The final set of articles included and examined in this scoping review is made up of 16 articles. The process of selection of sources of evidence is reported in the flowchart in Fig. 3.
3.2 Synthesis of results
Table 1 gives a high-level overview for all the studies. For each study it states its type, cross-validation method, examined taxonomy level, and studied trait (if applicable). Table 2 summarizes all the data sets that were used in the examined studies while Table 3 summarizes all the different algorithms that have been used together with indicators of their performances.
4 Discussion
A total of 26 papers have been reviewed for this study. Out of those on the final list, 10 papers were identified as cases whose findings are not fit for this review. Table 4 lists those papers that were excluded together with the reasons for their exclusion. The remaining 16 papers were fully examined. The high-level data from Table 1 shows that 4 papers reported new methods that can be used to analyze the gut microbiota data while the remaining 12 papers applied the existing methods to analyze gut microbiota of humans with different traits. All papers performed some cross-validation methods: 10-folds cross-validation was the most common.
The majority of the examined papers used species level as the final taxa resolution. This is consistent with findings in the literature: species is the last taxonomic level at which 16 s rRNA sequencing technique is accurate. As for the traits examined, there is a great variance, but datasets of individuals with either Chron’s disease or Colorectal cancer have been examined multiple times.

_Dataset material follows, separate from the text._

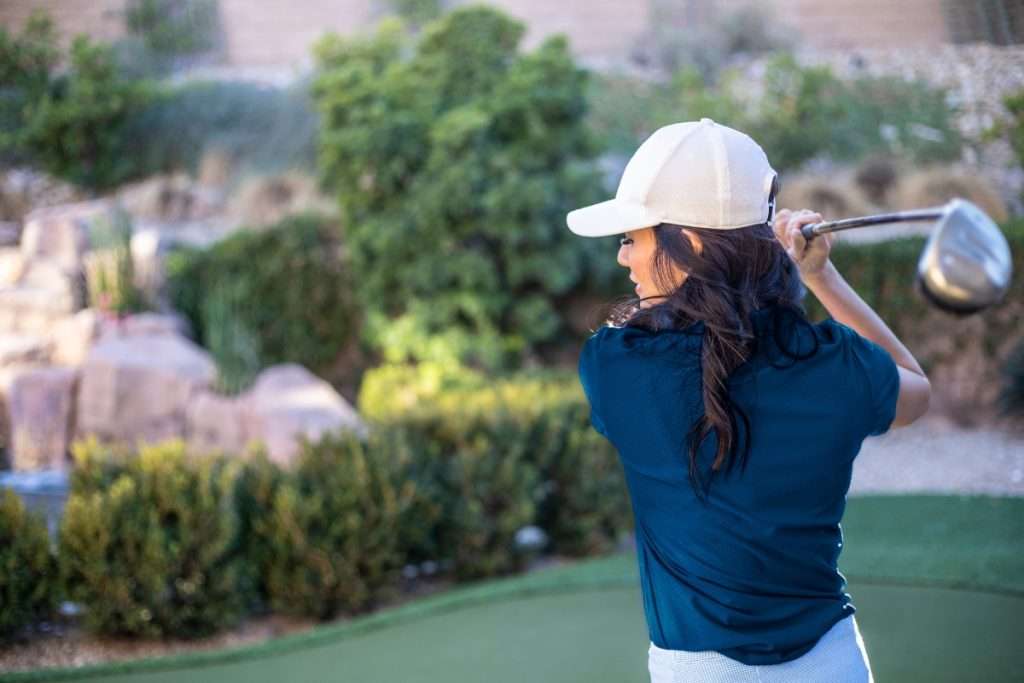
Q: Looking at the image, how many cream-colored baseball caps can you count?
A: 1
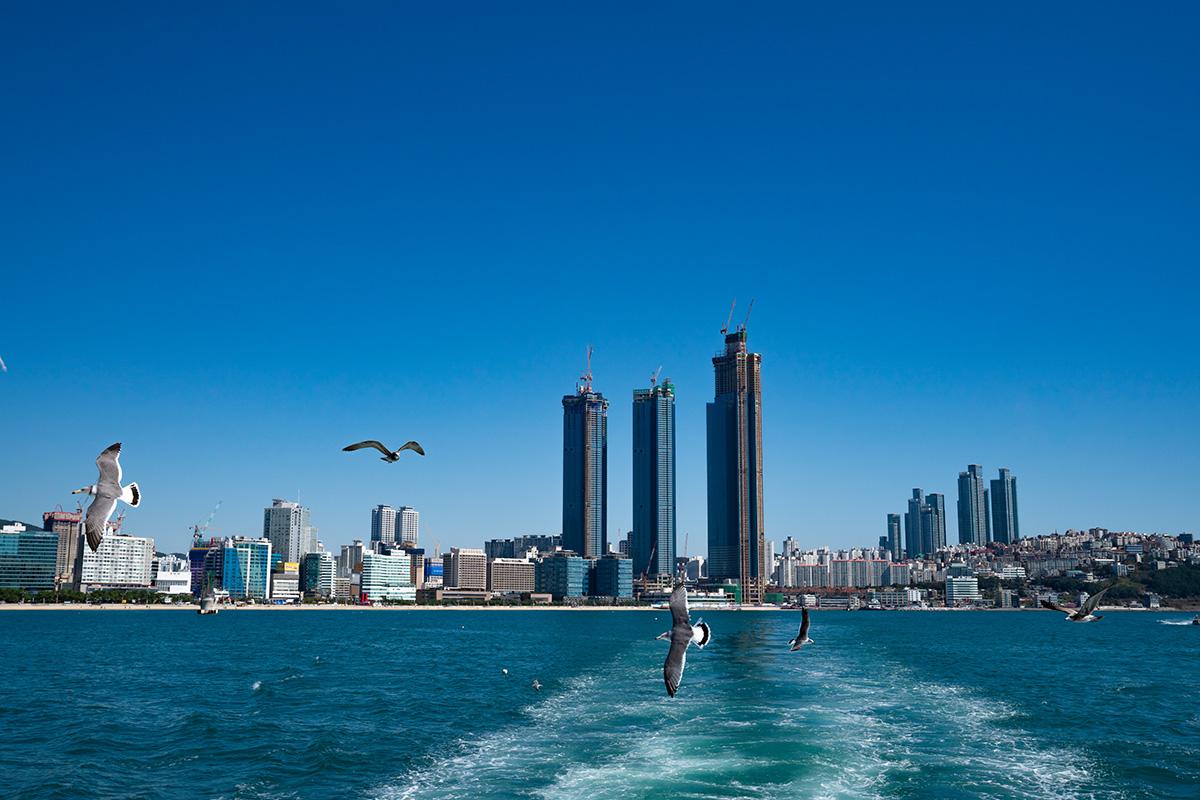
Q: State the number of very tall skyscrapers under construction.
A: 3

As reported in Table 2, most of the studies examined multiple datasets, counting from one to eight. All but two papers (that examined saliva microbiota) analyzed gut microbiota data. Classification of different body sites is a problem that has been examined in two studies. While three other papers included different classification problems, and one used cohort study as the design method, the overwhelming majority was either fully or partially based on the case–control design method. This is due to AI techniques being suitable for the design of computational classifiers that can distinguish the samples from case and control groups with high probability. The total number of samples in a single dataset varied from 40 to 10, 101. In the articles that used case–control study design, the case groups contained 16 to 500 samples, while the control groups were made up of 24 to 500 samples.
A different range of AI algorithms was applied in the reviewed papers. Some of them were from the ML group while the others were from DL. 11 papers evaluated just different ML algorithms (ranging from one to eight algorithms applied to one dataset). The remaining five papers examined both ML and DL algorithms.
The most often applied ML algorithm was Random Forest. This algorithm had also most often the best performance reported. For the papers that applied both ML and DL algorithms, it is inconclusive which ones performed better.
When it comes to reporting the performance of AI algorithms on microbiome data, as summarized in Table 3, the metrics that were reported most frequently were AUC and Accuracy. Additional metrics include Sensitivity, Specificity, MCC, F1-score and F1-macro.
5 Conclusion
It is commonly accepted that the “ecosystem” microbiome plays a central role in health and disease development. The human microbiome consists of promising biomarkers for various pathological states and there is an overflow of metagenomics results. Translating these data into clinical practice is now a big challenge for the future. Microorganisms and host cells communicate by producing and sharing metabolites and generating metabolic networks that we can use to develop meta- metabolic network models. Studying network biology using ML represents a great opportunity for exploring the “human health condition”.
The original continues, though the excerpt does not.